§ **Task prompt**:
Each line of the listing where "potato" appears should be reported.

□ □ □ □ □

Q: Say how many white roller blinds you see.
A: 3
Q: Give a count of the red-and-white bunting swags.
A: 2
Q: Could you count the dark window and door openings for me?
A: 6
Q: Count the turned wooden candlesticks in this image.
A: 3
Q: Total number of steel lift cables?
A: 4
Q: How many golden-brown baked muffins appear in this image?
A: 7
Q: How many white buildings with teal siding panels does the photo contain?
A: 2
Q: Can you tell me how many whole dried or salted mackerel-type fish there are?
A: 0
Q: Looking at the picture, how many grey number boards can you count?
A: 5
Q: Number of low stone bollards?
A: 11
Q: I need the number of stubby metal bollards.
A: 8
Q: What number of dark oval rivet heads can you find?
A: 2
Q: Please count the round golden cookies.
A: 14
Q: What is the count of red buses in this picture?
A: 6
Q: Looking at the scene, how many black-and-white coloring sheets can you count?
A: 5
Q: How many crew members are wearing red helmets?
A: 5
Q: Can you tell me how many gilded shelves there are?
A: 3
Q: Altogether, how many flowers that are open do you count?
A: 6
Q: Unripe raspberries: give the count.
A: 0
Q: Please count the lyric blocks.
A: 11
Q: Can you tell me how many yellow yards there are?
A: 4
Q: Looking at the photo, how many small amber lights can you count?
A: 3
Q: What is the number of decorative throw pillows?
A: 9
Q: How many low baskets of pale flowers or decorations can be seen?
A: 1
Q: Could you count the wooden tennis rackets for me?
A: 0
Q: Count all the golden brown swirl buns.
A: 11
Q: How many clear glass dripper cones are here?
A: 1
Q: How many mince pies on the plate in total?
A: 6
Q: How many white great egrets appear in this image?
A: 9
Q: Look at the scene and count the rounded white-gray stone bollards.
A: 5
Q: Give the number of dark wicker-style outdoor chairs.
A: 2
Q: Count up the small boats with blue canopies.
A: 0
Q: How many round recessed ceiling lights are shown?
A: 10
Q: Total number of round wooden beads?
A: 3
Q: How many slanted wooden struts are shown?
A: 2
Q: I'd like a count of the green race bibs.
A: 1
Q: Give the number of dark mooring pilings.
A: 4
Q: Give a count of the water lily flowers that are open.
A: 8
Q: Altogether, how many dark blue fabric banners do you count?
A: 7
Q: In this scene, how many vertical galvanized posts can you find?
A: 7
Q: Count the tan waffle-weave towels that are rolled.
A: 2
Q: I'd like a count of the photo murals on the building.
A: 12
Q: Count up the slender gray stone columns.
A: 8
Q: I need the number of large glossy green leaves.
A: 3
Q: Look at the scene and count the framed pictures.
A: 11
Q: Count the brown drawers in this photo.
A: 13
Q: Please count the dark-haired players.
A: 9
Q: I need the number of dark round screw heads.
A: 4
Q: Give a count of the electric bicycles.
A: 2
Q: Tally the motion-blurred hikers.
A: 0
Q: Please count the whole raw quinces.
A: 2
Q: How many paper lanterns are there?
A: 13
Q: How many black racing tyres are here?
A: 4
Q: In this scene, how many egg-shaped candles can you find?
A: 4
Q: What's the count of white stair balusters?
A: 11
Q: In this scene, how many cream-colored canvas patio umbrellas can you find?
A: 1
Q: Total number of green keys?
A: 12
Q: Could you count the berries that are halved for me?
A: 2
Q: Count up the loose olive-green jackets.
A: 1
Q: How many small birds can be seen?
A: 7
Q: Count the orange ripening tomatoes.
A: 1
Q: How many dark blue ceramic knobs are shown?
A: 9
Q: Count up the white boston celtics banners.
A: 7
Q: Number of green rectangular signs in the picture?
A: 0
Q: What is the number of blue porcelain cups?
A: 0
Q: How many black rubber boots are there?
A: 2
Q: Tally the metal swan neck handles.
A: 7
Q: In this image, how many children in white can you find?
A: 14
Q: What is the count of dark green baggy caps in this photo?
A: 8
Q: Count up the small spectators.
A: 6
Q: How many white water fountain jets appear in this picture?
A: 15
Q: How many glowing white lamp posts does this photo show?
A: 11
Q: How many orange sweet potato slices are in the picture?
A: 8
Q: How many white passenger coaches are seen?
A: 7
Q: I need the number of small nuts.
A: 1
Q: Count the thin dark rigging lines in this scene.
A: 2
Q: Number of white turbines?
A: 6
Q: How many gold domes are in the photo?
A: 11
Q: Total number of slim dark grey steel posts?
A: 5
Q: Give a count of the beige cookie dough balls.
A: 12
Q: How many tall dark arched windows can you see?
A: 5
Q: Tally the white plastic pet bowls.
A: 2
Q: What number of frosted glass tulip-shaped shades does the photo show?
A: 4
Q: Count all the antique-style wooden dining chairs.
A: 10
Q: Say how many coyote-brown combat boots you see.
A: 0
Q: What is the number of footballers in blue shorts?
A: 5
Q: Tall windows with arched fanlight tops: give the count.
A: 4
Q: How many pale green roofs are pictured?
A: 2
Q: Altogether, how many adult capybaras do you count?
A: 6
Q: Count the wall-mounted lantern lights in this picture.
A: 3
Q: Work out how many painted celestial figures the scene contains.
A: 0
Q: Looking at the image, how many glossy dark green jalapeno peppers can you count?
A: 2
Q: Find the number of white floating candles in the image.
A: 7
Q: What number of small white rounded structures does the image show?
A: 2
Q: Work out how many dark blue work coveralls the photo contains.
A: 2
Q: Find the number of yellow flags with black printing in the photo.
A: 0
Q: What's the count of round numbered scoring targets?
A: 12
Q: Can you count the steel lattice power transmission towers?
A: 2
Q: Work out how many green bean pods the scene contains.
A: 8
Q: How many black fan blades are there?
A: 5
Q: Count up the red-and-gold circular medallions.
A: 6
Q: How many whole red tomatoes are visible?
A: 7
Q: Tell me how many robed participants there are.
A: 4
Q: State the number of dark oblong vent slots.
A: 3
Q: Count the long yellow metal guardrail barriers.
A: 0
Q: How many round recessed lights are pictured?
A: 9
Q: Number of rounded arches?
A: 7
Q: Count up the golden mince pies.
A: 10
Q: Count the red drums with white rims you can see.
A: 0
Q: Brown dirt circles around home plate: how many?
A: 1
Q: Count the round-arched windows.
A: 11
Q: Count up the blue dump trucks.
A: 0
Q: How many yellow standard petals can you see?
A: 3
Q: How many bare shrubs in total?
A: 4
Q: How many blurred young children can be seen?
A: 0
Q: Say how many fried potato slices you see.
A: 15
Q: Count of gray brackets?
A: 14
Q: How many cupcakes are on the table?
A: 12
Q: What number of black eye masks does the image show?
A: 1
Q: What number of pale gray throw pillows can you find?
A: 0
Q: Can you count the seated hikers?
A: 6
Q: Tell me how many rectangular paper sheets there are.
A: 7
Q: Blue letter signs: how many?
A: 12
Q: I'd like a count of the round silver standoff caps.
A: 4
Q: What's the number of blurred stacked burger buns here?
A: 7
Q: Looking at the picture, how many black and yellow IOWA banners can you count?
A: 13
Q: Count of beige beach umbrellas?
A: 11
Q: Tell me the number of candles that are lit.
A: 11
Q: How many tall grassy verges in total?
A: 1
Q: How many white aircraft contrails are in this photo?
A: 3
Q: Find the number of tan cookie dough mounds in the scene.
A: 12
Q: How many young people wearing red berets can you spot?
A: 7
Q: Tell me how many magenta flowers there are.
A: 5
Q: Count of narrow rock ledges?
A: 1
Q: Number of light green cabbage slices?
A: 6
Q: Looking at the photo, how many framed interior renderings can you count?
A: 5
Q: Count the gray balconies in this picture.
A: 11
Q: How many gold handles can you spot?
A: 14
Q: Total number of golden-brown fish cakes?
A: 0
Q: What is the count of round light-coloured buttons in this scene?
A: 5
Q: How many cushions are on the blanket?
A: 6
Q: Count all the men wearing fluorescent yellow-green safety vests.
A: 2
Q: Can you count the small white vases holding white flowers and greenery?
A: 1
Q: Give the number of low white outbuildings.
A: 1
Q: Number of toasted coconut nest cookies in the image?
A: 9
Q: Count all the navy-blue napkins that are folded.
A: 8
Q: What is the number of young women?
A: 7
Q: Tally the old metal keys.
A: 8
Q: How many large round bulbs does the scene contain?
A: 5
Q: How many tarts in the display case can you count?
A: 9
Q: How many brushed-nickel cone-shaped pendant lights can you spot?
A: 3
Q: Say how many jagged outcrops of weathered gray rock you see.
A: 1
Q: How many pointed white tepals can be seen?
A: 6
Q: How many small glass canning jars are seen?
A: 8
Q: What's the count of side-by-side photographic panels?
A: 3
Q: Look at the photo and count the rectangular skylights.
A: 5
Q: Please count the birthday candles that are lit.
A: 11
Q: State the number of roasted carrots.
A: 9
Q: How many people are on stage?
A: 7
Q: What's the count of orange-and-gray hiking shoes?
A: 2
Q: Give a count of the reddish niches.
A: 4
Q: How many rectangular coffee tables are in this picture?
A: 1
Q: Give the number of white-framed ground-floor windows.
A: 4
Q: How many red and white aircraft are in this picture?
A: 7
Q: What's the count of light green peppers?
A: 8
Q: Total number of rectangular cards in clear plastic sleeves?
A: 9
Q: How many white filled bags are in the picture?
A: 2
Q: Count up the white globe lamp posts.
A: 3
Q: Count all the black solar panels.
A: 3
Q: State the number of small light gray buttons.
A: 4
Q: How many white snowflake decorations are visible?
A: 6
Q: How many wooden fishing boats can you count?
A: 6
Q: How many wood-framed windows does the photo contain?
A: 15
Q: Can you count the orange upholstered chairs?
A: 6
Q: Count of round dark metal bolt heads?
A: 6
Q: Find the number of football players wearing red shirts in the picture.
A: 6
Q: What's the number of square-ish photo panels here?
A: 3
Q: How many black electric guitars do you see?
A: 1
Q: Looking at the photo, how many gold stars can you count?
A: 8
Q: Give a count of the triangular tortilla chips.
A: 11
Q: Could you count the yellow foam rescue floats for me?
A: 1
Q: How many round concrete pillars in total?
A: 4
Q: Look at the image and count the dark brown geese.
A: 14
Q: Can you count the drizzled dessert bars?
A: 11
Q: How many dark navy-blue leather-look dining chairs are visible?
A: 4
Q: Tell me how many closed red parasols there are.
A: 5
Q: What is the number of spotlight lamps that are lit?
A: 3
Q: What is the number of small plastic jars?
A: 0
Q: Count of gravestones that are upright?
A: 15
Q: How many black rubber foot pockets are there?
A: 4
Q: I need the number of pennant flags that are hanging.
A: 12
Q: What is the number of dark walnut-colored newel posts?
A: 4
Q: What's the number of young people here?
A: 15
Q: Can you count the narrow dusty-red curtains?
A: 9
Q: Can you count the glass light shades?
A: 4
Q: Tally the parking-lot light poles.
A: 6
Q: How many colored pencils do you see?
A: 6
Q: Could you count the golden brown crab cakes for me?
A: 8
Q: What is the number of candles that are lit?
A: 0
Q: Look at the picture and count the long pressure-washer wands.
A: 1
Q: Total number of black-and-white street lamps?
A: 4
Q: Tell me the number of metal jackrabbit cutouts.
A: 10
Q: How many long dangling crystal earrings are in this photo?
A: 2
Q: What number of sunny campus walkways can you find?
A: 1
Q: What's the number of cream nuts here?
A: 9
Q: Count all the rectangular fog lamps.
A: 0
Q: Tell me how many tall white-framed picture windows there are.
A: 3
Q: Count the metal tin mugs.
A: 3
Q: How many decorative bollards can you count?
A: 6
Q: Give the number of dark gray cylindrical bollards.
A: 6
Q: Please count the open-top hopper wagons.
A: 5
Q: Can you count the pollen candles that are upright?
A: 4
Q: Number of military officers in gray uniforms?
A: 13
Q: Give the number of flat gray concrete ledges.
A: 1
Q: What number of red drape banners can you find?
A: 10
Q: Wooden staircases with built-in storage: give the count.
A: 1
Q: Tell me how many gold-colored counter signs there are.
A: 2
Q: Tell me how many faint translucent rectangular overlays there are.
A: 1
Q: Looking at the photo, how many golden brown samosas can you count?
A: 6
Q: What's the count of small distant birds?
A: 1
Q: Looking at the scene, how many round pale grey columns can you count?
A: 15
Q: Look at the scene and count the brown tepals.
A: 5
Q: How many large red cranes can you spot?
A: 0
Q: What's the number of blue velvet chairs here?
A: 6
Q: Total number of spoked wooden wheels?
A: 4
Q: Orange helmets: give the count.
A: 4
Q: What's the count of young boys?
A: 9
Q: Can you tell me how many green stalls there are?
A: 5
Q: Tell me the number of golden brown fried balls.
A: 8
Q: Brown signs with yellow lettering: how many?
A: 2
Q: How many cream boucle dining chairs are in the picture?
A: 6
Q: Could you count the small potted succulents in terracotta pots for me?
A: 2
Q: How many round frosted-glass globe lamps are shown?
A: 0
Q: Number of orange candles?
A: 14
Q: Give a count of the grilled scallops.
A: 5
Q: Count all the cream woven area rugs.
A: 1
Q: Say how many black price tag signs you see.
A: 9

□ □ □ □ □

§ **Solution below**:
Q: How many orange sweet potato slices are in the picture?
Q: Say how many fried potato slices you see.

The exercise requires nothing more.